Differential Power Analysis

10 June 1998: Link to news report

9 June 1998

Date: Tue, 09 Jun 1998 17:55:00 -0700
To: cypherpunks@toad.com
From: Paul Kocher <paul@cryptography.com>
Subject: Differential Power Analysis

Information is now available online about three related attacks we have developed at Cryptography Research: Simple Power Analysis, Differential Power Analysis, and High-Order Differential Power Analysis.

The basic idea of the attacks is that the power consumption of a device (such as a smartcard) is statistically correlated to the operations it performs. By monitoring the power usage (or
electromagnetic radiation, etc.) during cryptographic operations, it is possible to obtain information correlated to the keys. The collected data is then analyzed to actually find the keys. The three attacks use increasingly sophisticated analysis methods.

We have implemented the attack against a large number of smartcards, and have found all to be vulnerable. At this point, we do not believe that any smartcards on the market are immune to these analysis techniques.
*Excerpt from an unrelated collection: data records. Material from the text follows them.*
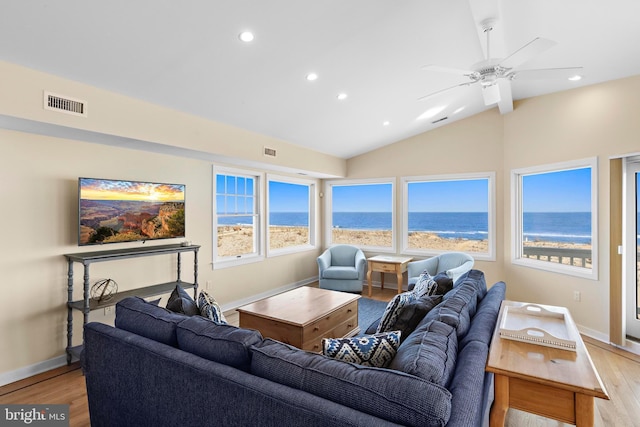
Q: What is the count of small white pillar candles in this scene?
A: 0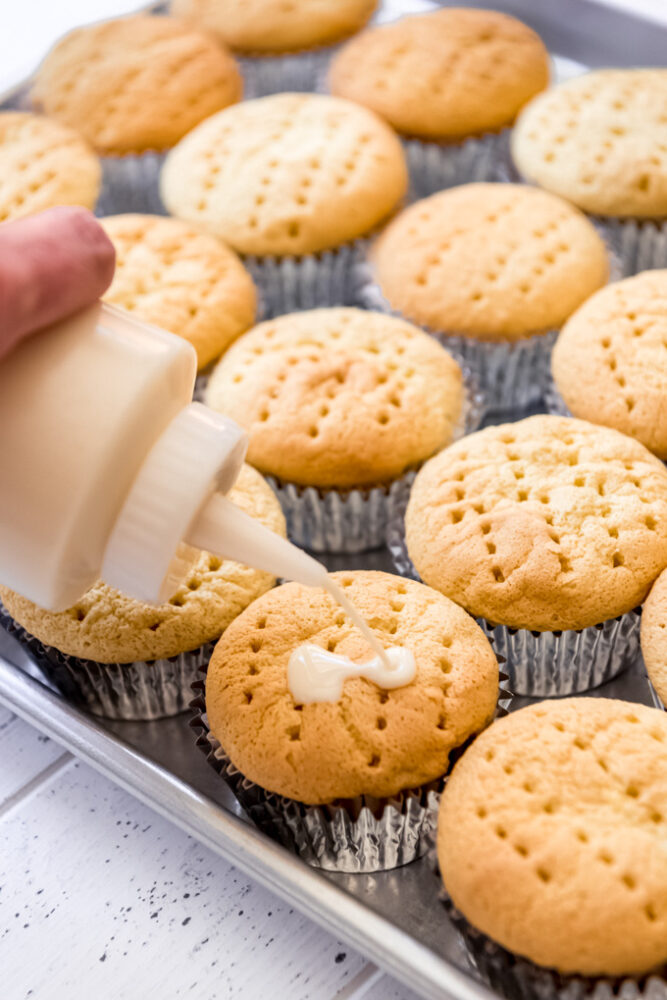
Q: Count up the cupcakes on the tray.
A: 15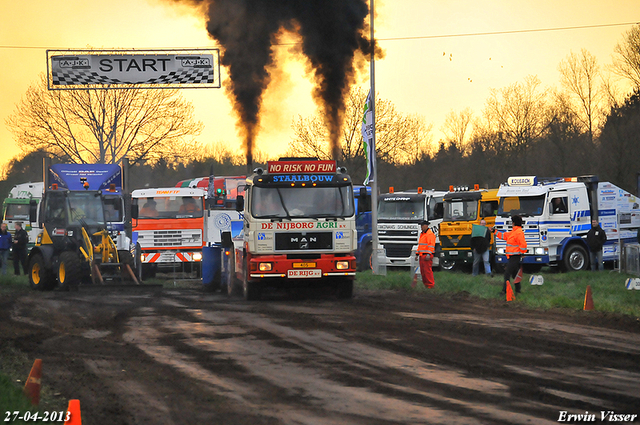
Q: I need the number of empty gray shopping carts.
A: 0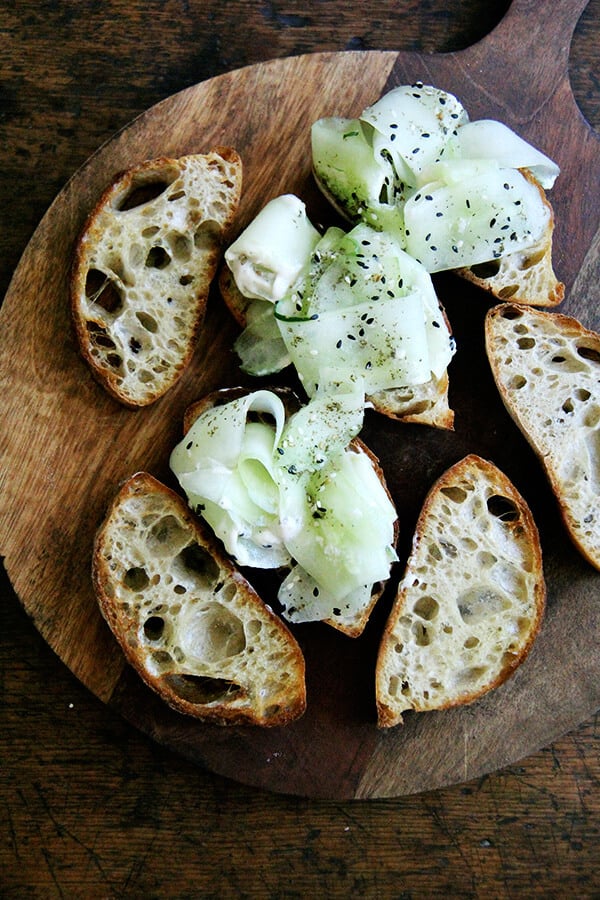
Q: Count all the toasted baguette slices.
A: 7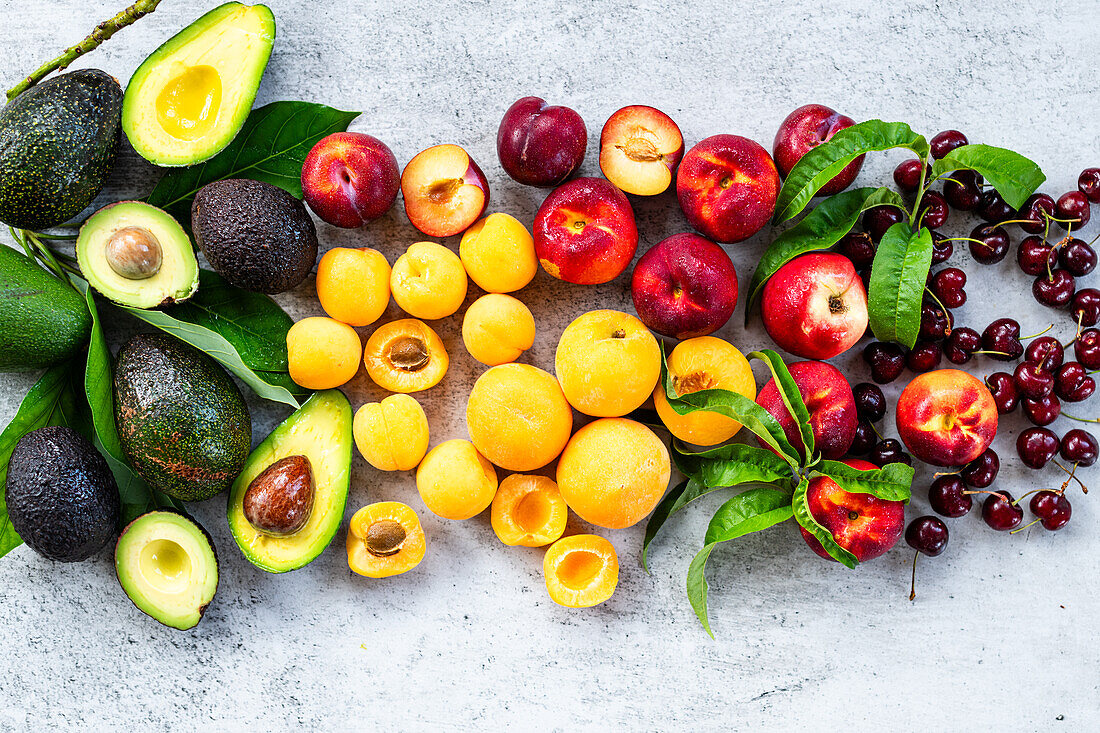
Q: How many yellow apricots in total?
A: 11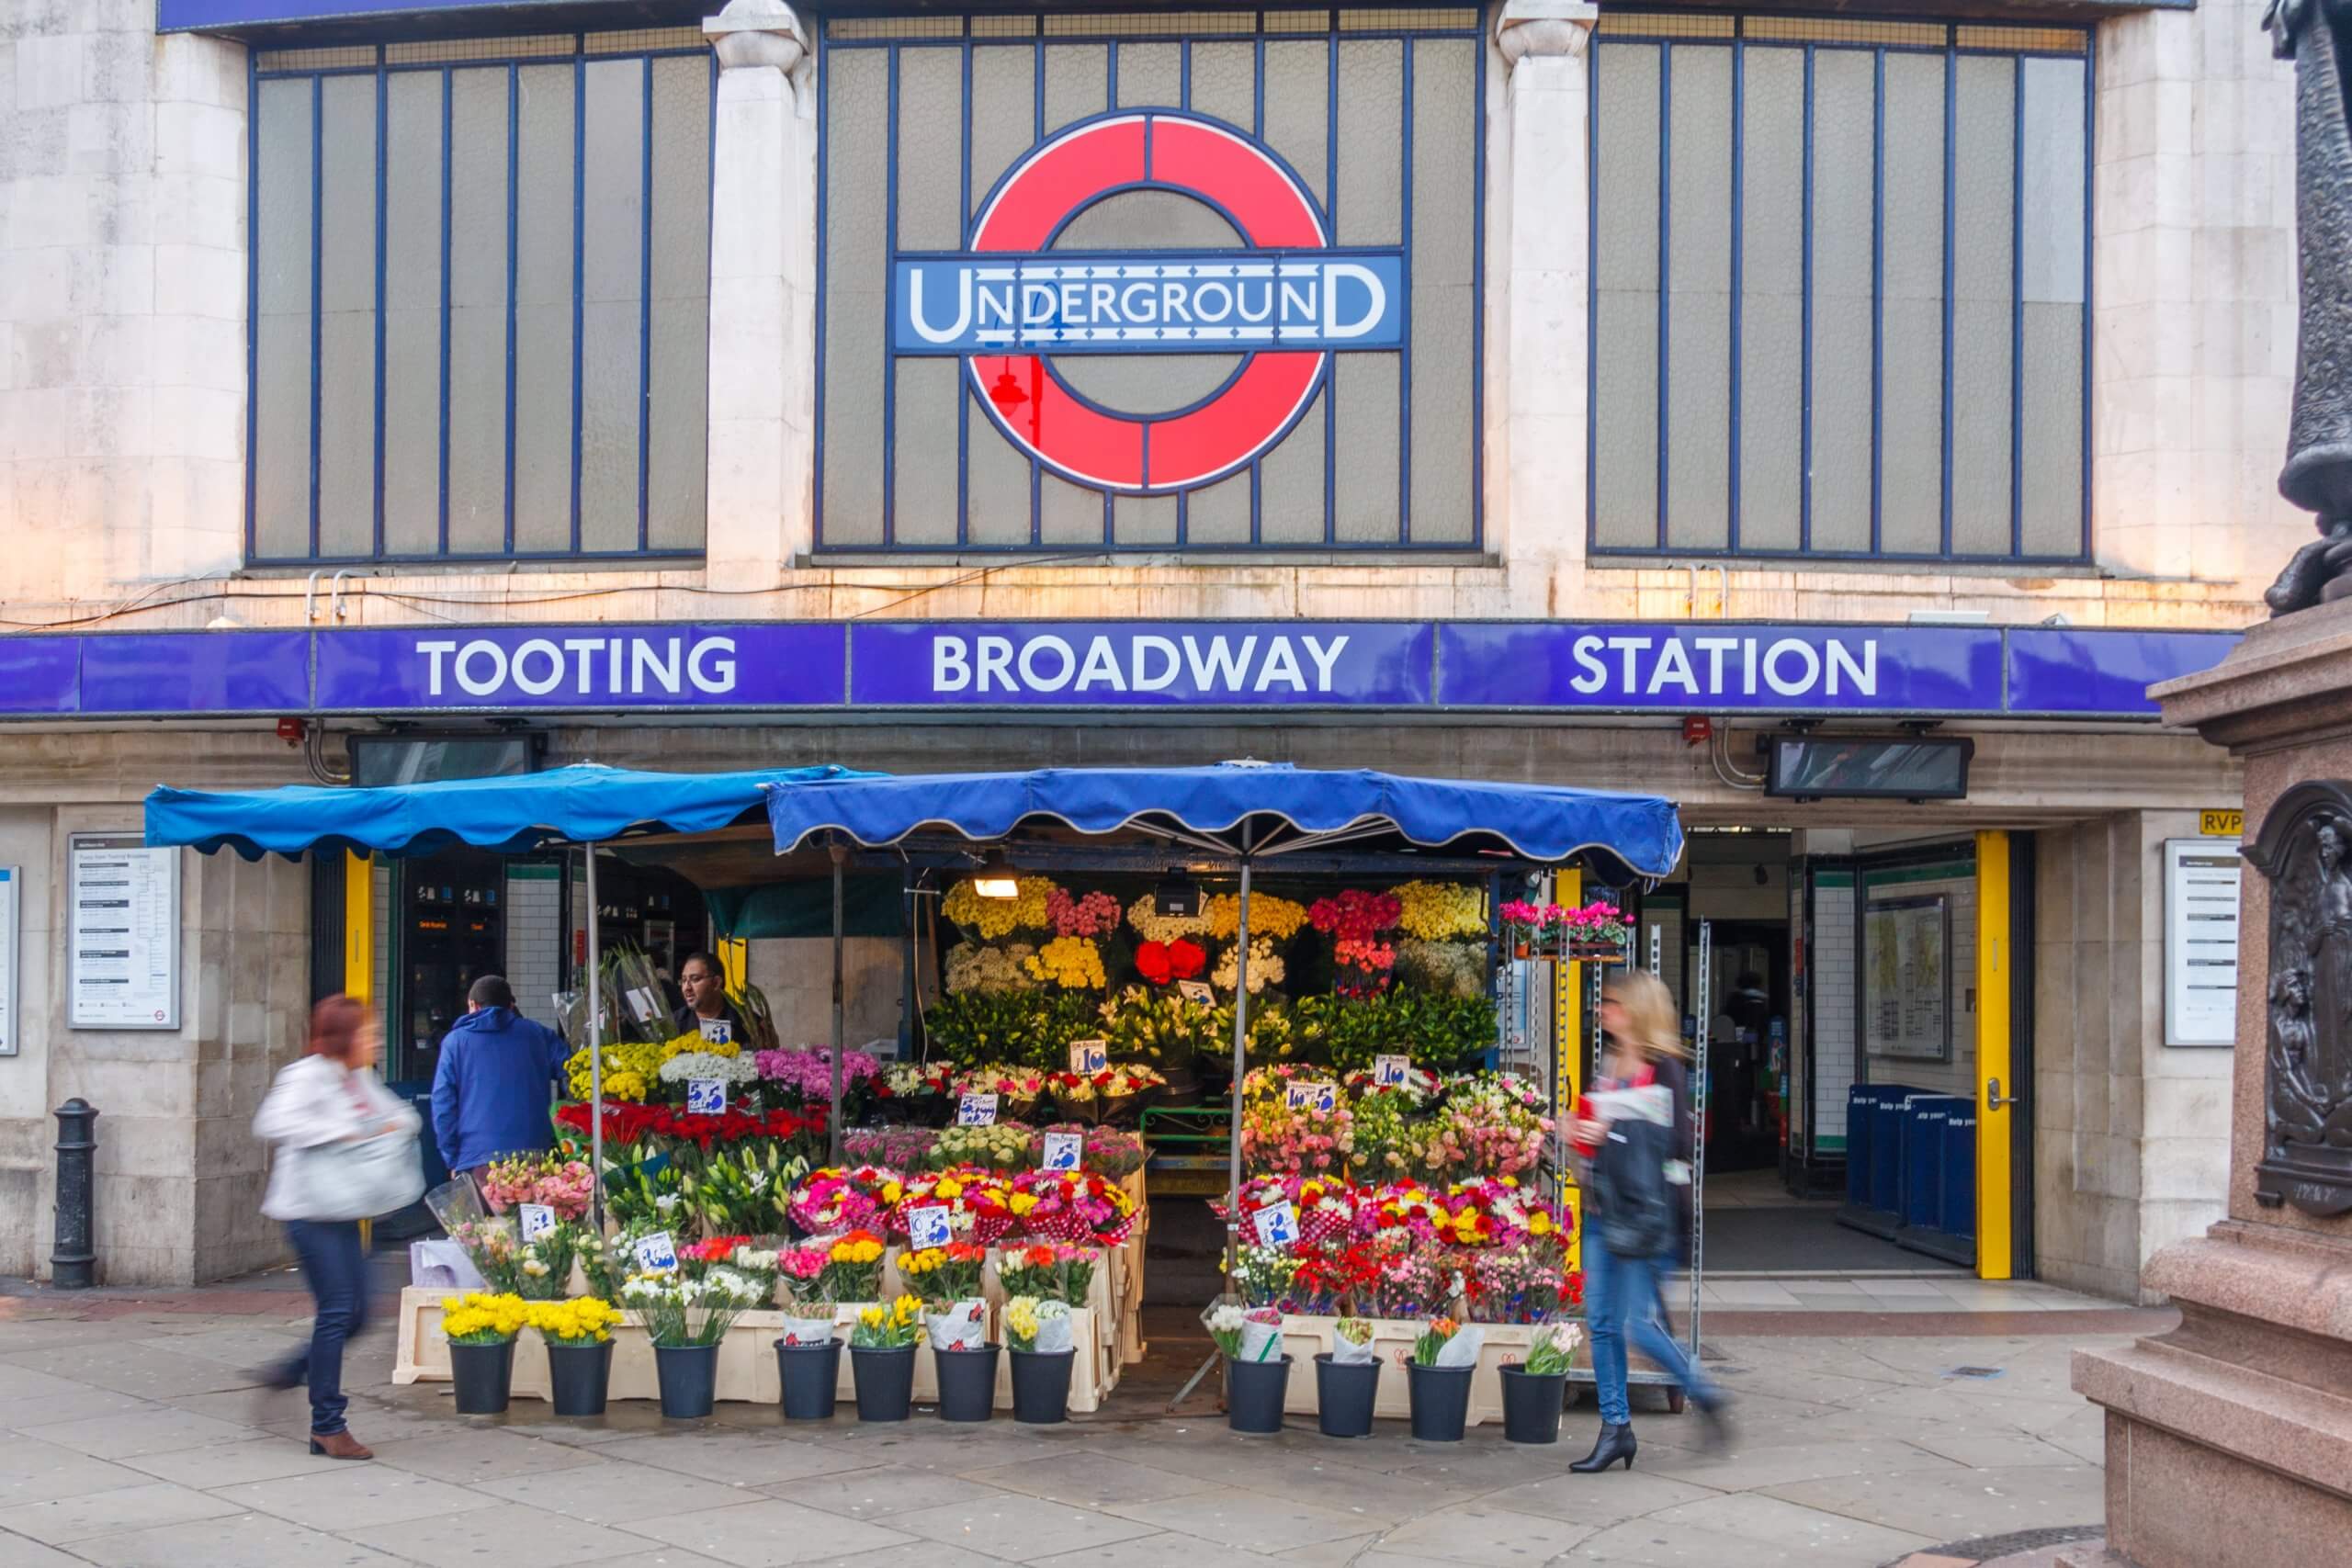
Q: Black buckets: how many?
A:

There is now an initial summary on Differential Power Analysis on our web page at http://www.cryptography.com/dpa, and more information will be put on the website as it becomes available. A condensed text version is attached below. At this point, it's fine to talk about this with anyone and to forward this message.

Anything you can do to keep discussion of this technically accurate would be much appreciated.

Regards,
Paul Kocher

Introduction: Power Variation

Integrated circuits are built out of individual transistors, which act as voltage-controlled switches. Current flows across the transistor substrate when charge is applied to (or removed from) the gate. This current then delivers charge to the gates of other transistors, interconnect wires, and other circuit loads. The motion of electric charge consumes power and produces electromagnetic radiation, both of which are externally detectable.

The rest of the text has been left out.